EXERCISE MATERIALS —
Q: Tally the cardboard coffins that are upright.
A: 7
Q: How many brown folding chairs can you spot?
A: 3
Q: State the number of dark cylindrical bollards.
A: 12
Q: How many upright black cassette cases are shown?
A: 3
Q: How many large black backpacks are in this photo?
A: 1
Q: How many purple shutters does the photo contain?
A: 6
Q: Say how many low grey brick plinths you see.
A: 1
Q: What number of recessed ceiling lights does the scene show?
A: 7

---

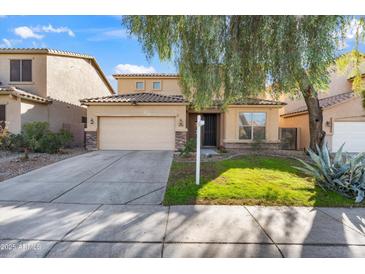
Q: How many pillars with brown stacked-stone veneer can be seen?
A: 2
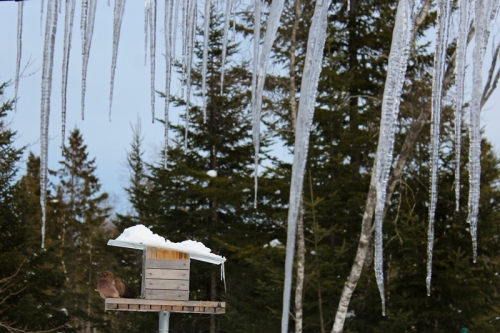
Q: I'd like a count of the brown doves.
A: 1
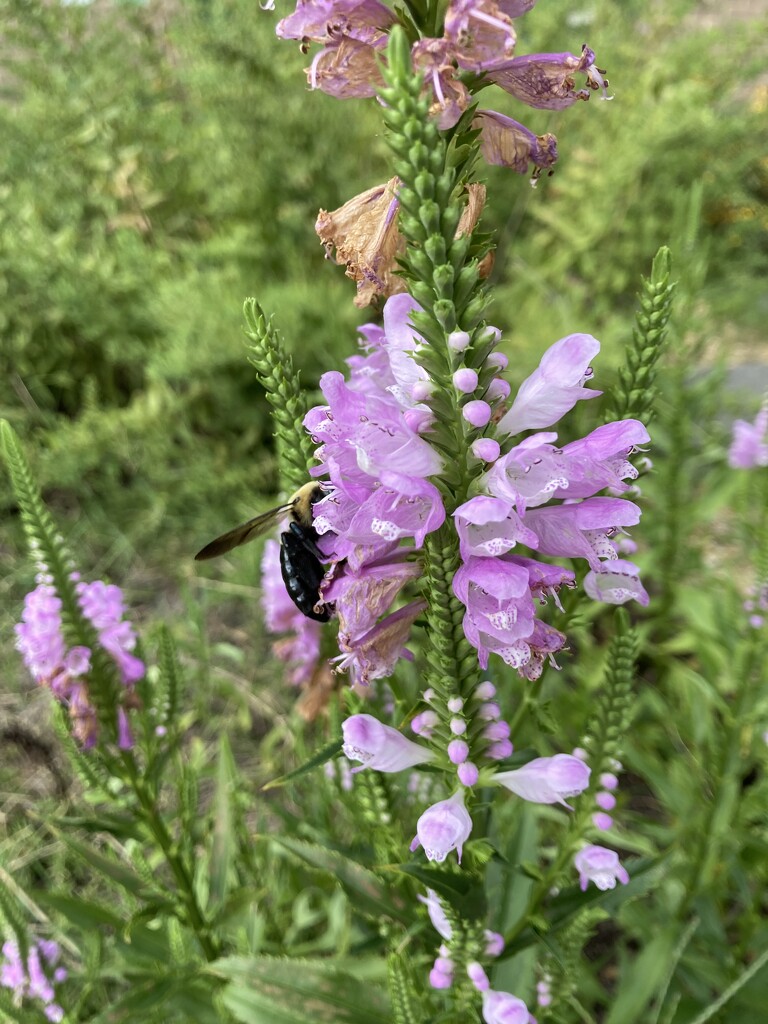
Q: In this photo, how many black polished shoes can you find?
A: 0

...

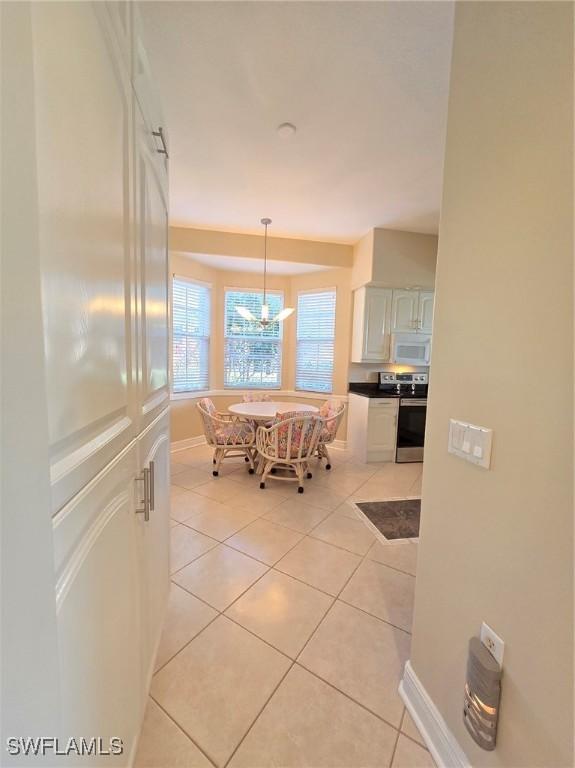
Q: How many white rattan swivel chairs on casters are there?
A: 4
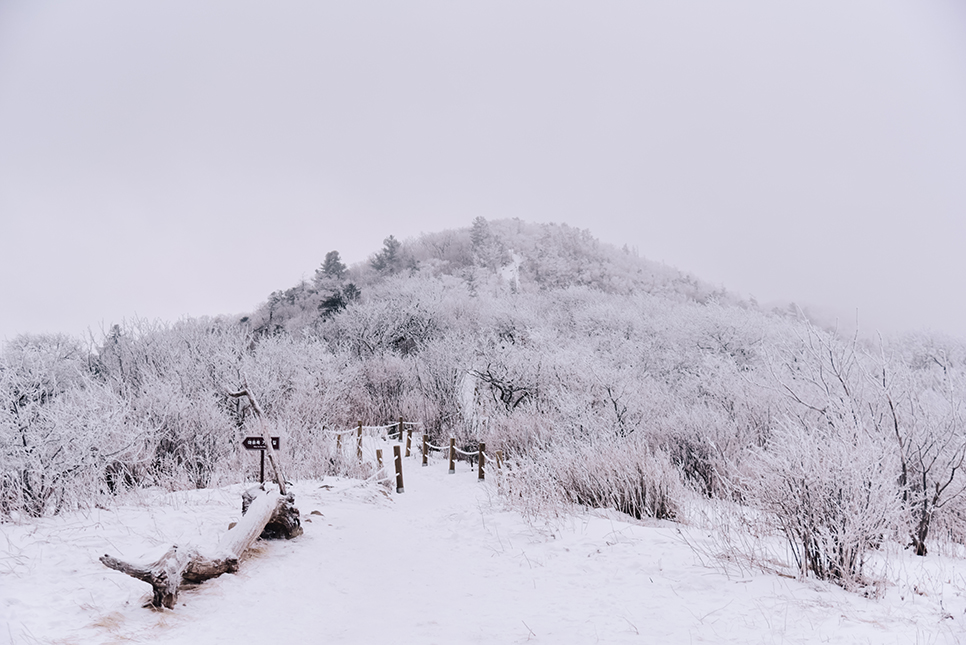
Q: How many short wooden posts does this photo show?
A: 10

TRY IT — Each line above that carries the string "this" has to be returned.

THE COMPLETED TASK —
Q: How many large black backpacks are in this photo?
Q: In this photo, how many black polished shoes can you find?
Q: How many short wooden posts does this photo show?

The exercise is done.